Aang and Kino gasped, just as Katara's tear-filled eyes overflowed. She couldn't believe it… she couldn't, and yet it was there. Sokka wouldn't be so crazy as to cut his hand for some sort of joke, he knew what a marriage ceremony entailed, what it meant… he couldn't have done this on his own. Azula had to have done it with him… she had to sport a scar just like his, signaling the union between them, the everlasting bond that would always brand them as connected to each other… they had gotten married in secret, damn it, and by the Water Tribe rite as well.
Katara's chest heaved now as she shook her head. Sokka dropped his hand, not knowing what the actual meaning of his sister's gesture was… not knowing if he wanted to understand it, either. If she was rejecting his explanations again… oh, so be it. Let her believe whatever she wanted to believe. He was tired… he was too tired. If baring his soul to her, to her two best friends, wasn't enough yet, then maybe nothing ever would be. What did it matter, at this point? Even if she never understood him, it wouldn't make his pain, his truths, any less real than they were.
"I… I'm sorry."
His sister's words could have caught him by surprise: their tone almost did, but he was far too distraught to react to them. Tears streamed down his face, dropping on the snow… just as they had that day. How many tears had he cried since the moment she had sailed away? How many times had he felt broken, forsaken, helpless, since he had first dreamt of the nefarious fate she could have found at Rhone's hands? He was overwhelmed… he couldn't take it anymore. His heart's injuries were far deeper, and much more painful, than any of those that Katara had healed with her bending upon his return to the South Pole.

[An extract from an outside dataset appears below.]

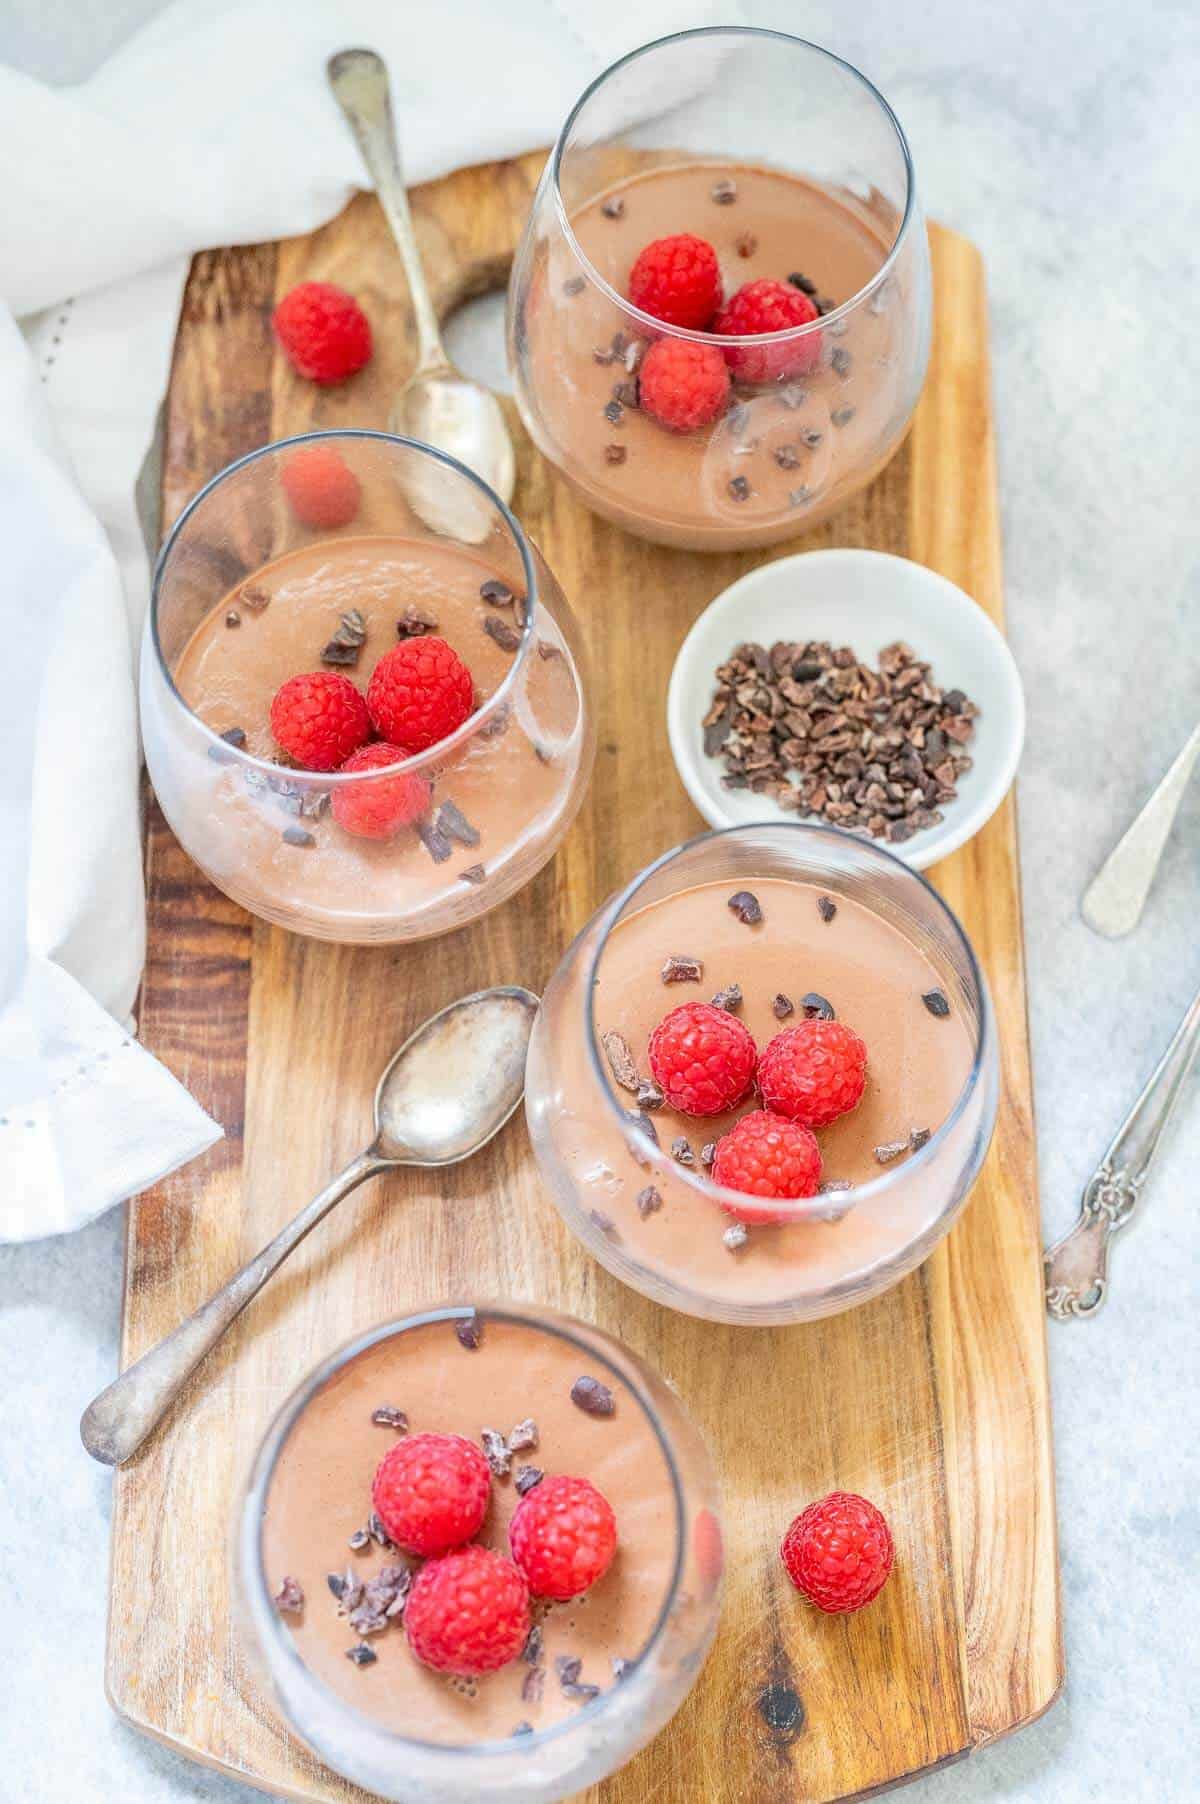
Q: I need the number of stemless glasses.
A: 4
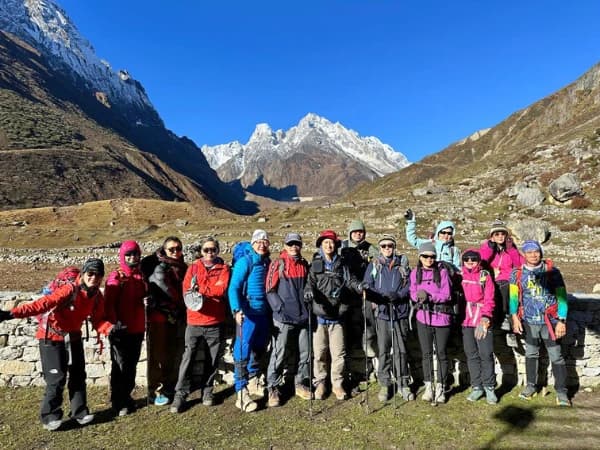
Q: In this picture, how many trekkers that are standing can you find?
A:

She touched his forearms first… then his upper arms, and then he found himself wrapped in his sister's arms. His hands trembled as he raised them, touching her shoulders hesitantly at first, before his embrace gained strength and he clung to her, devastated, mortified, desperate. He was sorry too… he was sorry for a thousand things, for all the grief he had put her through, for all the mistakes he'd made that she had been afflicted by. He was sorry he couldn't rejoice in his return, not the right way, not as everyone wanted him to… he was sorry for more things than he could ever explain.
Aang seemed to watch them hopelessly, same as Kino, standing beside him, his fishing trip long forgotten by now. All of them had understood better… all of them had heard that truncated version of Sokka's story so far and now they could see, far more clearly, how far Azula had gone to protect and save everyone either of them had ever cared for. Whether Sokka's relationship with Katara would ever be amended fully or not, Sokka didn't know… but that she'd embrace him willingly had to be a good sign towards that end. Was it, however, something he deserved? Was it fair for him to be accepted, cherished, loved by his people…? Would the Fire Nation ever show this sort of mercy and devotion to the extraordinary woman who had done her very best to save them from every threat that ever rose against it? Could she ever be at peace, just as she had wanted him to be…? Would she ever be so lucky…? Would Ozai show mercy, of any kind, on the daughter who had allegedly betrayed him?
He couldn't fulfill Azula's wish, he knew that now. He couldn't find peace… not like this. Not when he couldn't know if she'd find any of her own, not when his heart would remain broken until their paths crossed once again. Not until he returned to her, or she to him… and merely standing in this devastating place once again seemed to convince him that neither thing would come to pass. They had been fated to be broken apart, they couldn't change destiny, no matter how many times they had tried to forge a different path…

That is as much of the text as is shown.